Morris, the Senate leader, has been a KBA supporter since its creation in 2004 and of Tom Thornton, KBA’s former president and CEO who resigned days after an audit of the organization began in April 2011.

KBA initiated the audit at Brownback’s insistence and chose the auditing firm. Agriculture Secretary Dale Rodman monitored the audit for Brownback and was harshly critical of the audit’s findings and KBA’s conduct and findings in hearings before Wagle’s committee in January.

Conflict-of-interest allegations have focused on KBA board members Bill Sanford and Angela Kreps, both Morris appointees. Kreps is no longer on the board.

Sanford is CEO and 14 percent owner of NanoScale, a Manhattan bioscience company that received four KBA grants. Former board member Kreps is president of KansasBio, which also received grants from KBA while she was a board member.

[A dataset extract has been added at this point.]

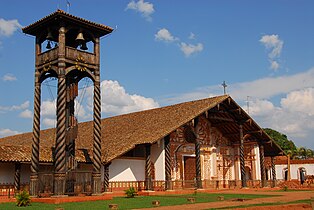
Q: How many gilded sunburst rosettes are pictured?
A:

“I think the only thing we need to be concerned about is letting the KBA do the work it was created to do, bringing jobs and new investments to Kansas,” said Joshua Lewis, Morris’s chief of staff, in an email statement he attributed to Morris. “More than 3,000 hours and 1 million taxpayer dollars have been spent on an audit that turned up nothing but minor, correctable irregularities. That’s time and money that could have been spent shoring up more good-paying jobs for Kansans and putting Kansas at the forefront with these up-and-coming industries.”